[EXERCISE INPUTS]

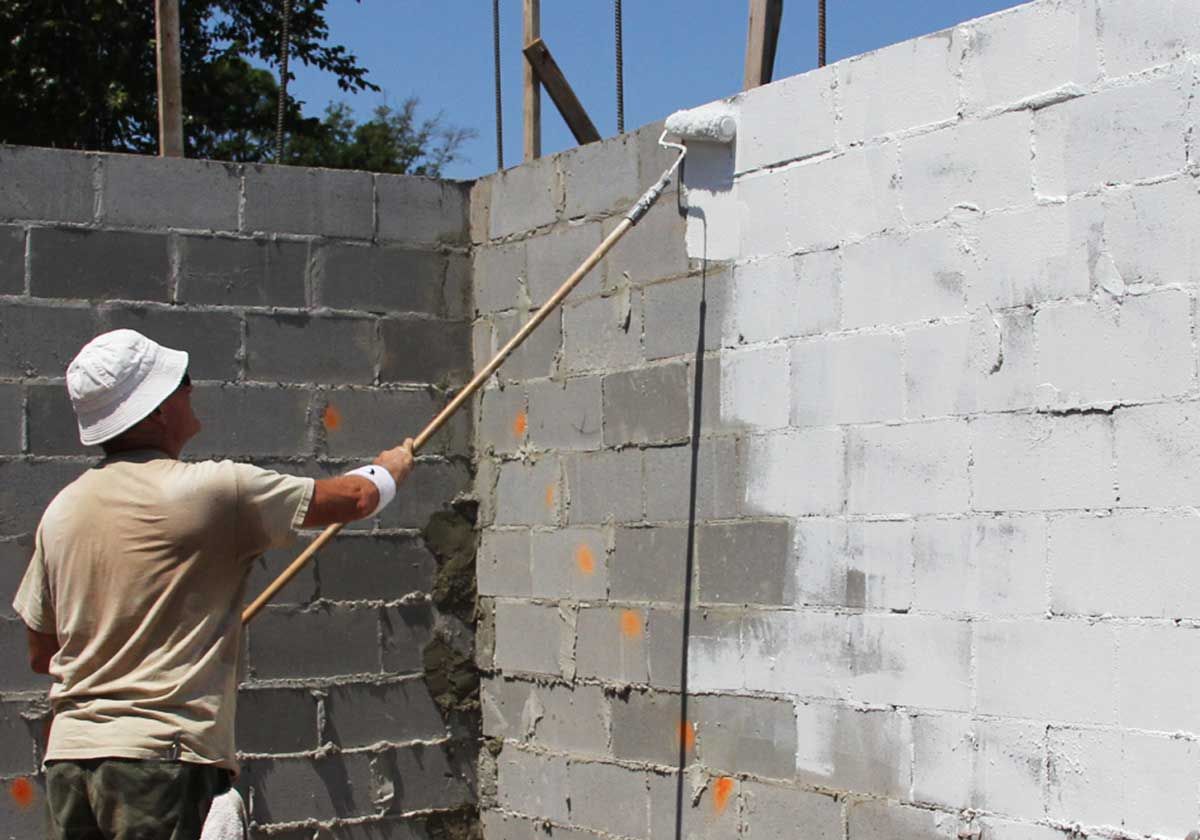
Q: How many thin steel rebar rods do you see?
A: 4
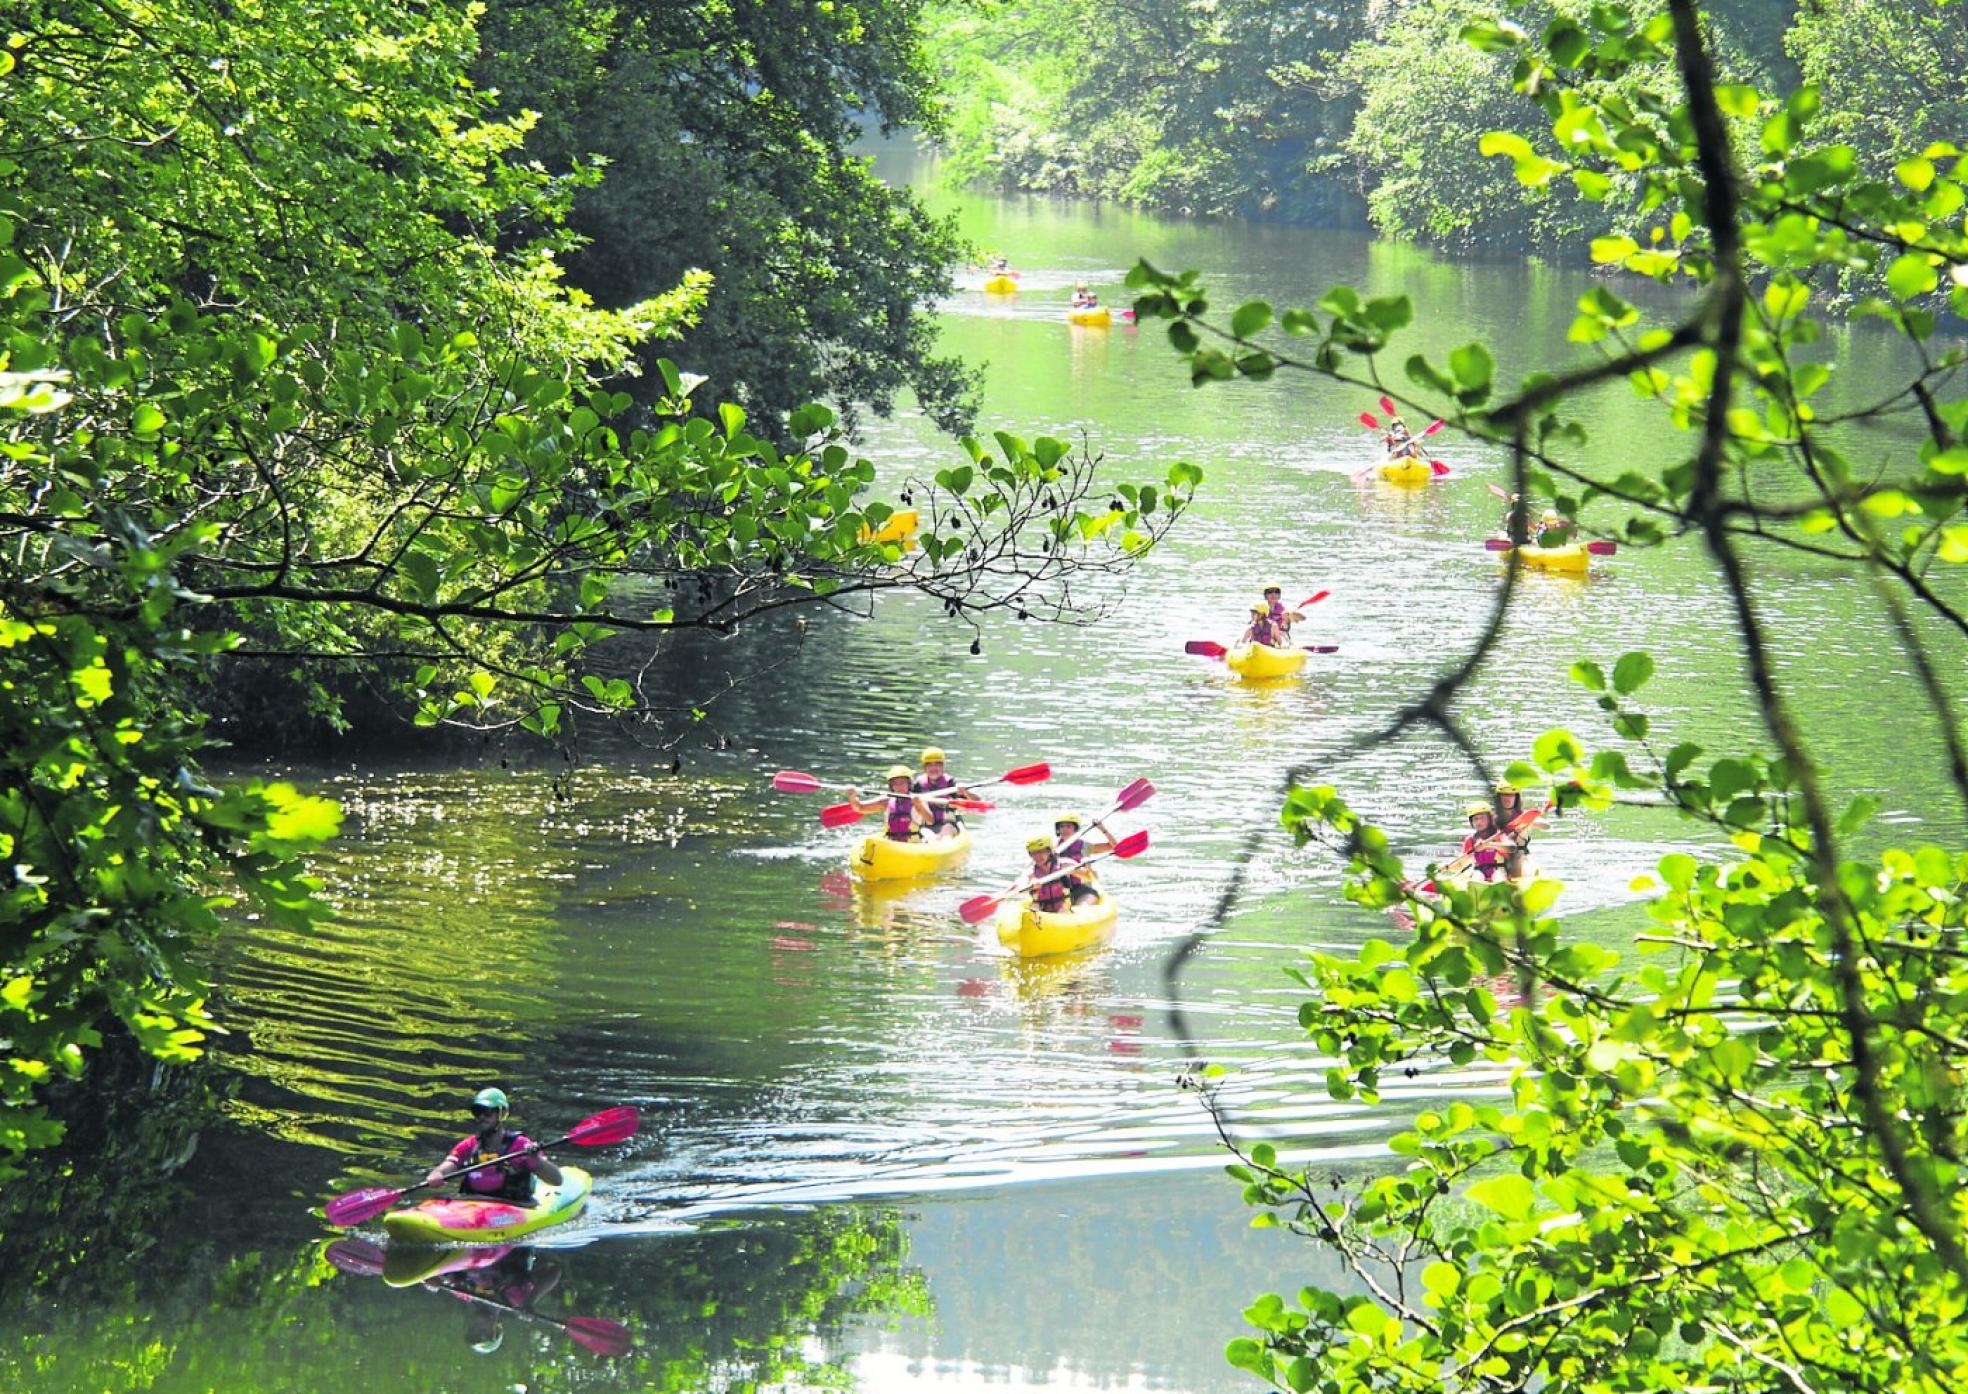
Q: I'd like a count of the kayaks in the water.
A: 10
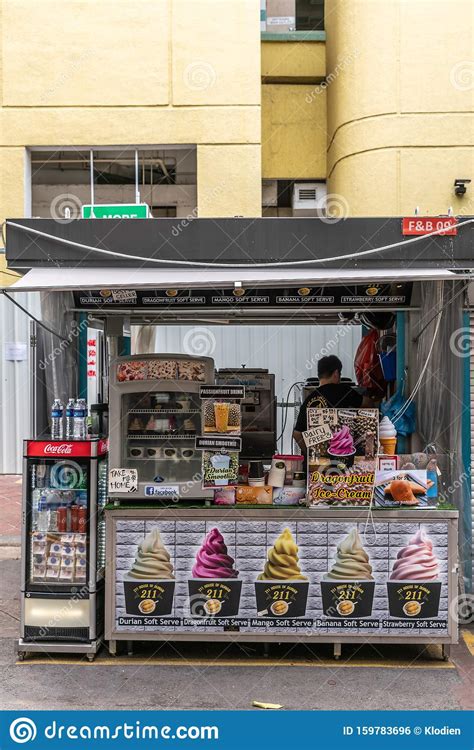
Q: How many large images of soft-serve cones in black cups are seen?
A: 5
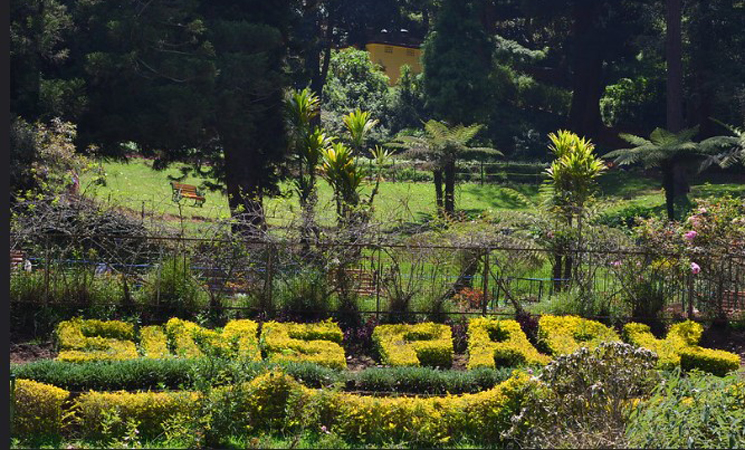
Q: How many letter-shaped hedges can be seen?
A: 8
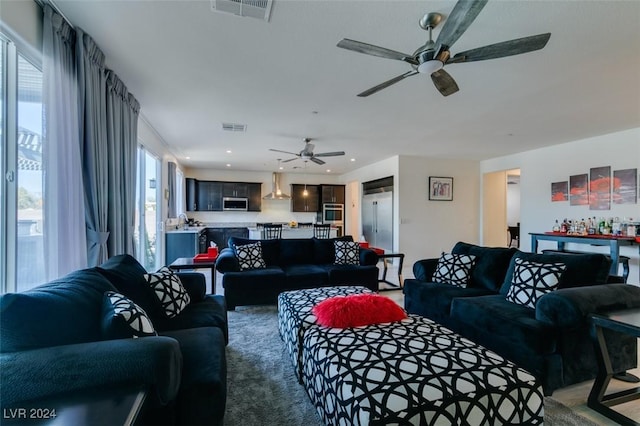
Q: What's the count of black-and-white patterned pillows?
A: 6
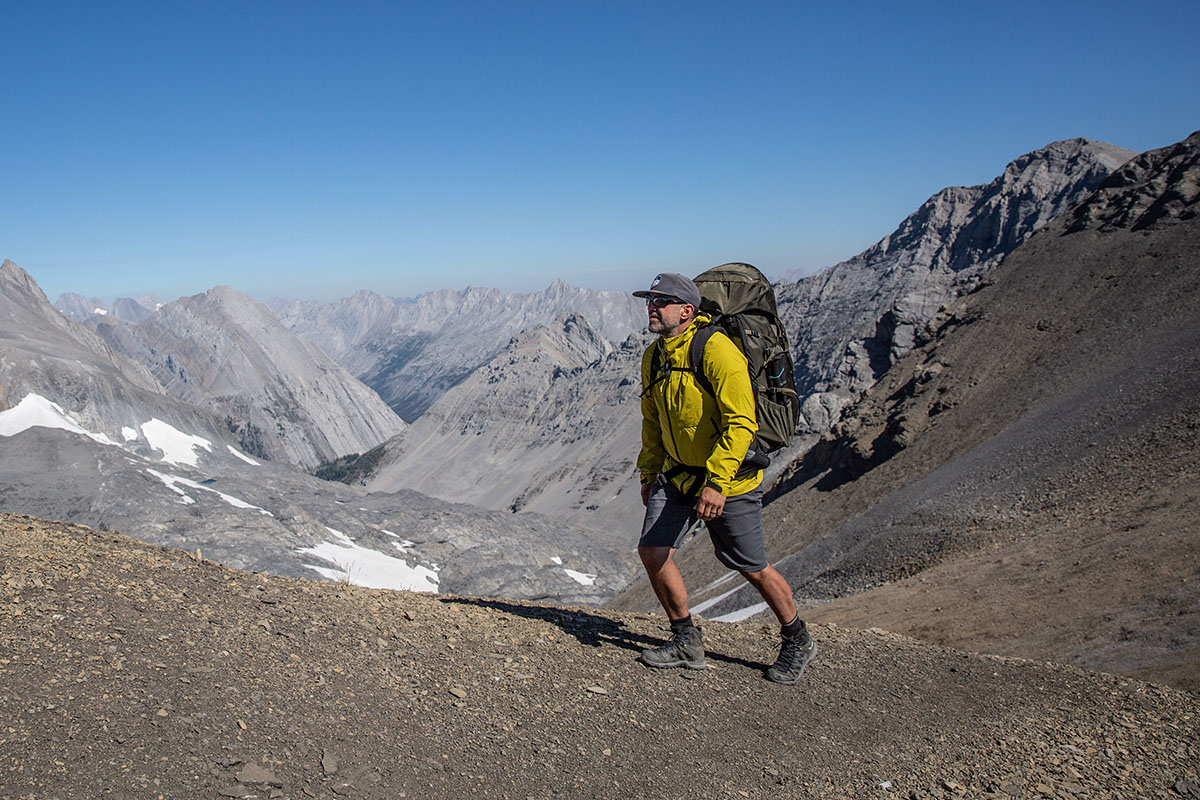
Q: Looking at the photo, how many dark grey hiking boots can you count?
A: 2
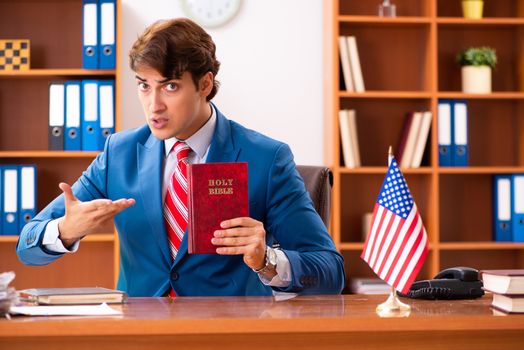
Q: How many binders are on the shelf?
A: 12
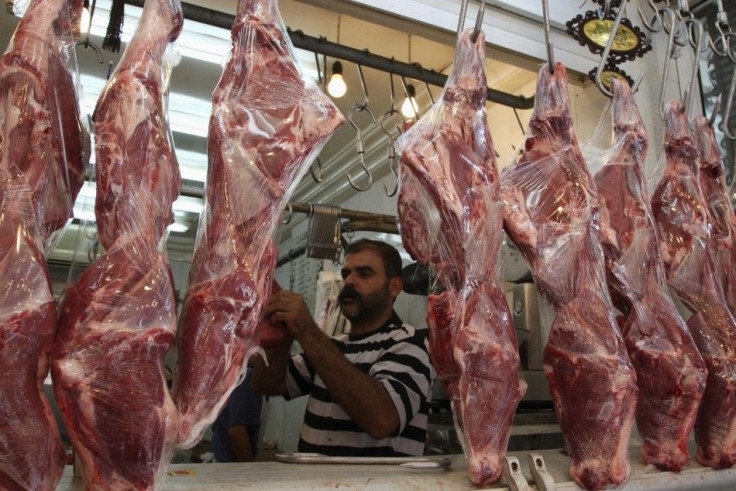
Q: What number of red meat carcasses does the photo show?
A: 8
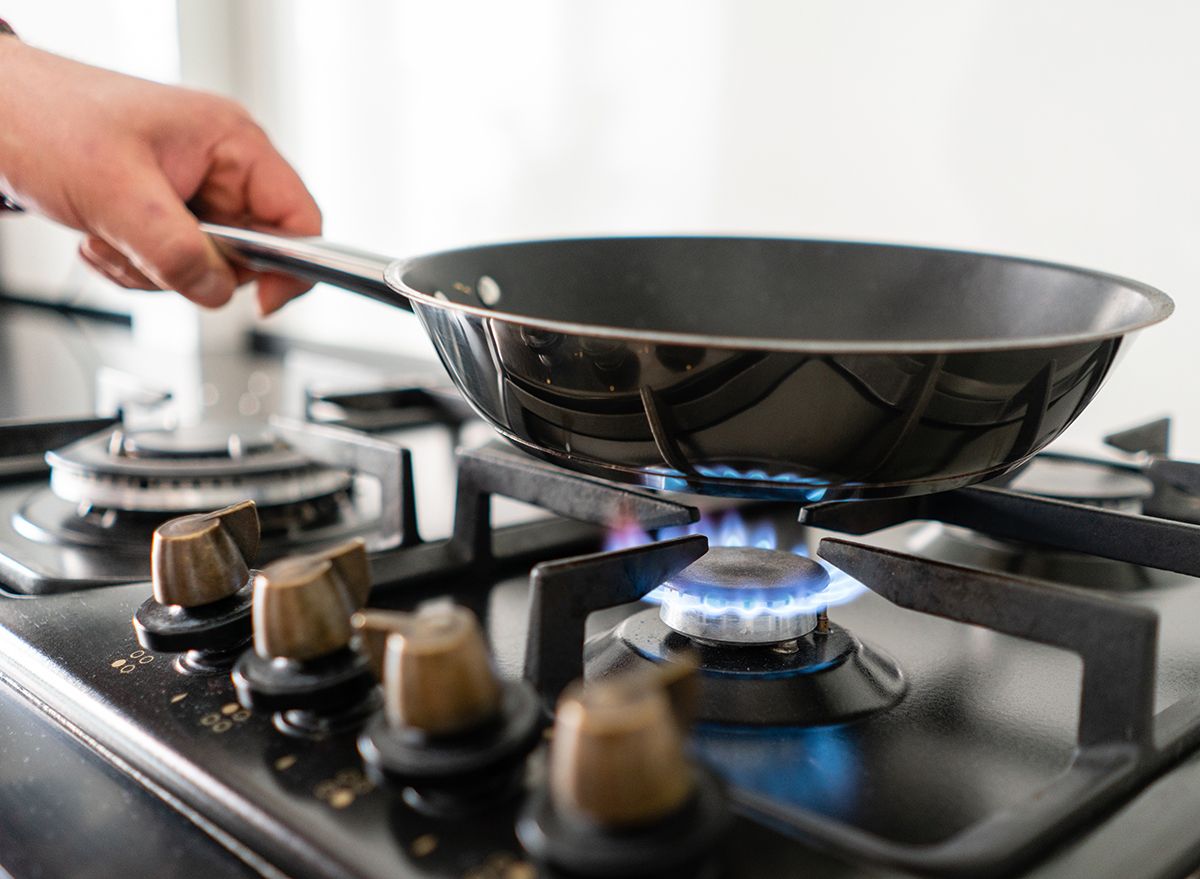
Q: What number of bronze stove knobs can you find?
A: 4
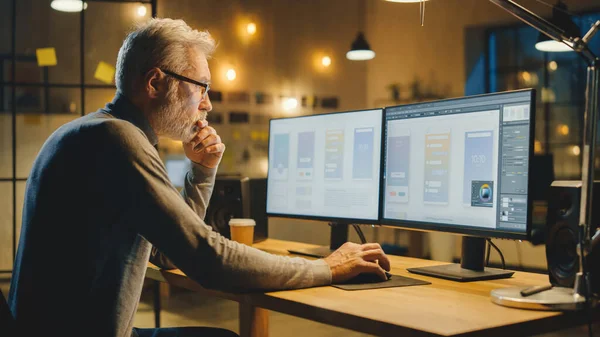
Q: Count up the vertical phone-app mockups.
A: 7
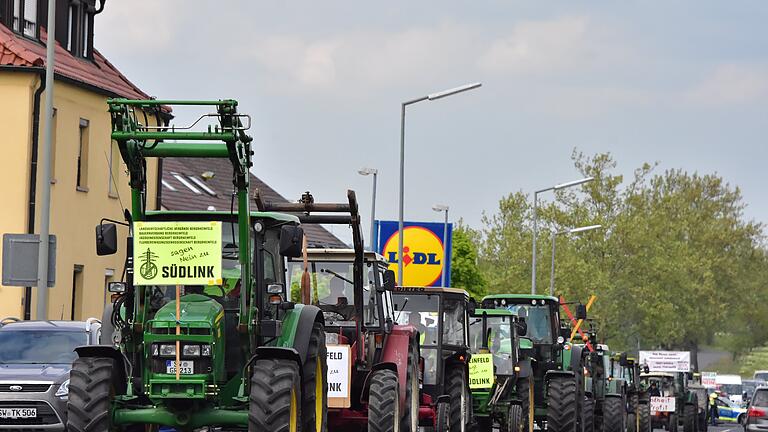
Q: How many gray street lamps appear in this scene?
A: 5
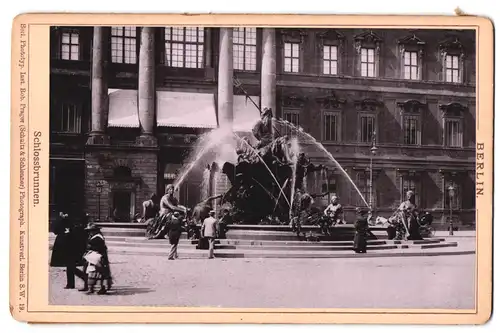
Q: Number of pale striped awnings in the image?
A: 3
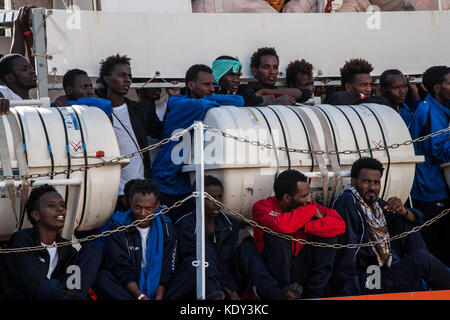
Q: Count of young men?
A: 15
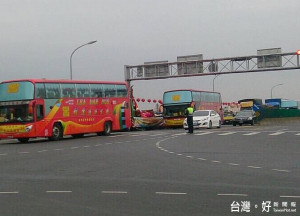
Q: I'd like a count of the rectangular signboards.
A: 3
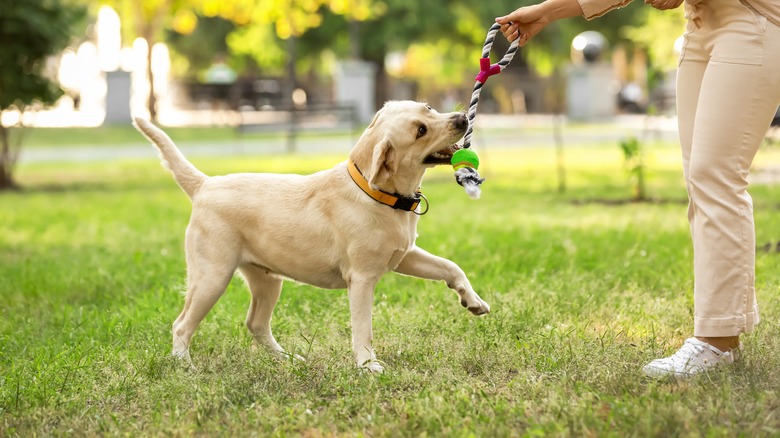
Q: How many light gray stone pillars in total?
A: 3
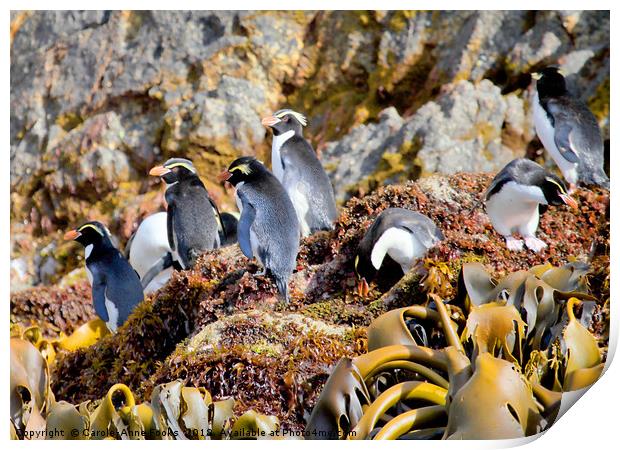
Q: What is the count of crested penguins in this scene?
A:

[/EXERCISE INPUTS]

YOUR INSTRUCTIONS –
The full text of the data above, exact and without pictures, is what to return.

ANSWER –
Q: How many thin steel rebar rods do you see?
A: 4
Q: I'd like a count of the kayaks in the water.
A: 10
Q: How many large images of soft-serve cones in black cups are seen?
A: 5
Q: How many letter-shaped hedges can be seen?
A: 8
Q: What's the count of black-and-white patterned pillows?
A: 6
Q: Looking at the photo, how many dark grey hiking boots can you count?
A: 2
Q: How many binders are on the shelf?
A: 12
Q: What number of red meat carcasses does the photo show?
A: 8
Q: What number of bronze stove knobs can you find?
A: 4
Q: Count up the vertical phone-app mockups.
A: 7
Q: How many gray street lamps appear in this scene?
A: 5
Q: Number of pale striped awnings in the image?
A: 3
Q: Count of young men?
A: 15
Q: I'd like a count of the rectangular signboards.
A: 3
Q: How many light gray stone pillars in total?
A: 3
Q: What is the count of crested penguins in this scene?
A:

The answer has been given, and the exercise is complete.